Winless FIU will have to slow it down to beat up-tempo UCF
The pressure is mounting on coach Ron Turner and his FIU football team.
FIU is 0-3 in Turner’s fourth season on the job, having just lost a winnable game at Massachusetts for the second year in a row. The Panthers haven’t had a winning season since 2011 and will need to take seven of their final nine games to have a winning record.
Next up is Saturday’s home game against 1-2 UCF, a team FIU beat 15-14 last year in Orlando.
However, a lot has changed since last season, when the Knights went 0-12. Coach George O’Leary resigned after a dozen years on the job. New coach Scott Frost, who was the offensive coordinator at Oregon the past three years, was hired to clean up the mess.
Frost has brought that Ducks up-tempo offense, and UCF is averaging about 20 plays more per game compared to last year, which should be a challenge for FIU.
“It’s faster,” Panthers defensive coordinator Ron Cooper said when asked to compare UCF’s tempo to that of the Panthers’ previous 2016 opponents, including Indiana and Maryland. “It will be the fastest we’ve seen so far.
“I don’t even remember anybody [last year] as fast as these guys. These guys are on the ball and they’re running the next play. And they don’t just do it from one formation. They have multiple formations.”
Cooper, a veteran coach who is in his first year as FIU’s defensive coordinator, said UCF is a challenge.
“It’s hard to [tempo offense] versus your scout team,” said Cooper, who calls defensive signals from the press box. “It may take us a series to get used to it in the game.”
If one looks only at common opponents, UCF has an edge over FIU. Maryland had to go to double overtime to beat UCF, 30-24, on Saturday in Orlando.
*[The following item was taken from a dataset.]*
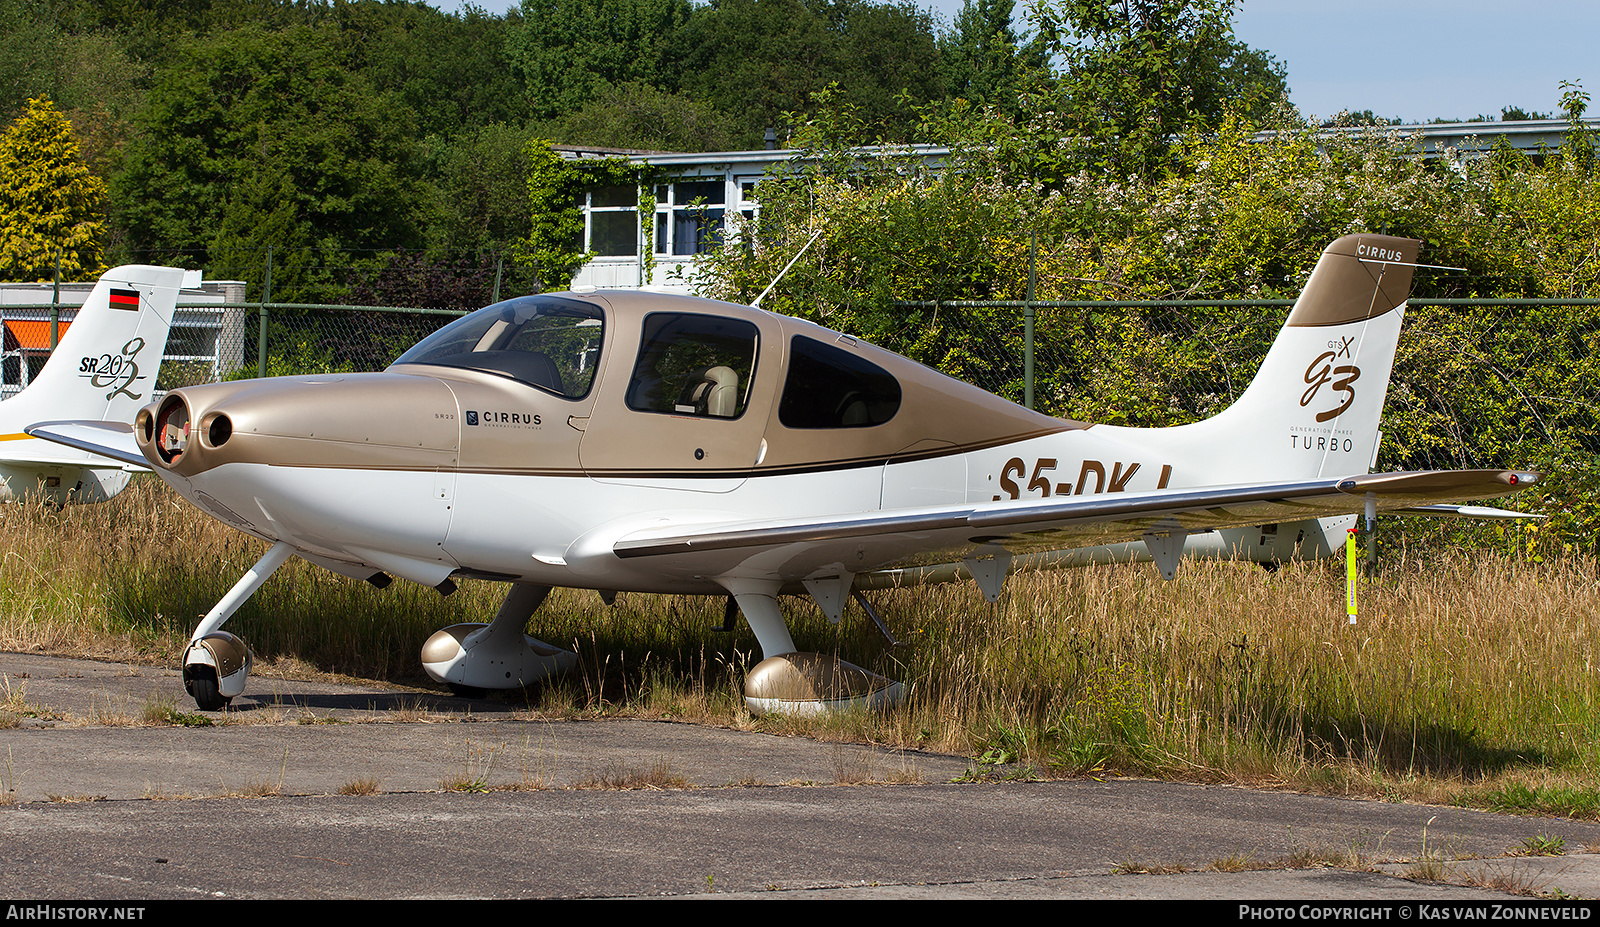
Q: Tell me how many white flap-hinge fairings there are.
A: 3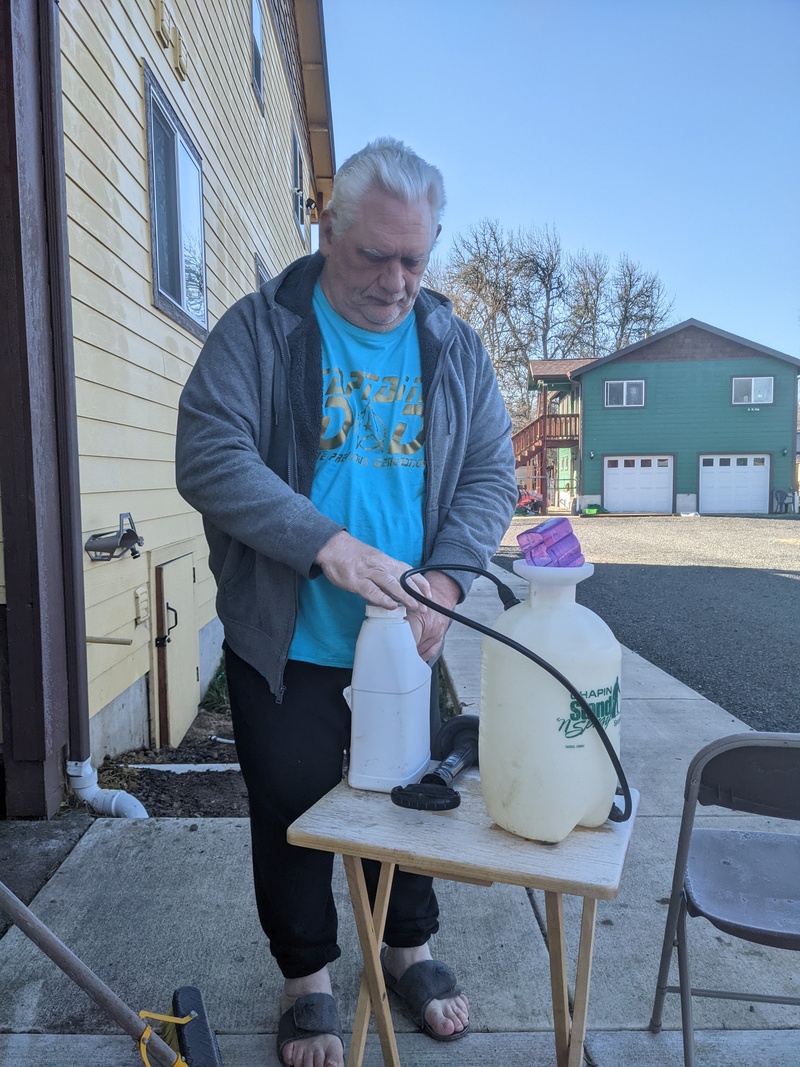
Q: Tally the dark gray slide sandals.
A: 2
But one week earlier, the Terrapins beat FIU rather easily, 41-14, in Miami.
Turner is hoping FIU turns the page on what he said was a poor performance in last Saturday’s 21-13 loss at UMass.
“The first half we were just horrendous,” Turner said. “I don’t know if I have ever been as mad at halftime as I was in that game. Dumb penalties — not that they are dumb guys — we have smart players …
“I told our players, ‘We can’t beat ourselves and UMass.’ If we had played the way I know we can, we could’ve beaten UMass.”
Turner said he isn’t sure why his team has played as poorly as it has the past two years at UMass, which visits FIU the next two years.
But with that opportunity for an FIU victory gone, the Panthers have turned their attention to UCF, which starts four sophomores and three freshmen on offense.
Among the freshmen starters for UCF are running back Jawon Hamilton, a 5-9, 190-pounder from South Dade High, and quarterback McKenzie Milton, a 5-11, 170-pounder from Hawaii. Milton, a dual threat, will attempt to speed things up.
And even though FIU is in a hurry to get its first win, the Panthers will need to slow Milton down first.
“It’s always a challenge when you face a tempo team,” FIU linebacker Treyvon Williams said. “We have to get up, line back up, get the call and execute the defense every play.”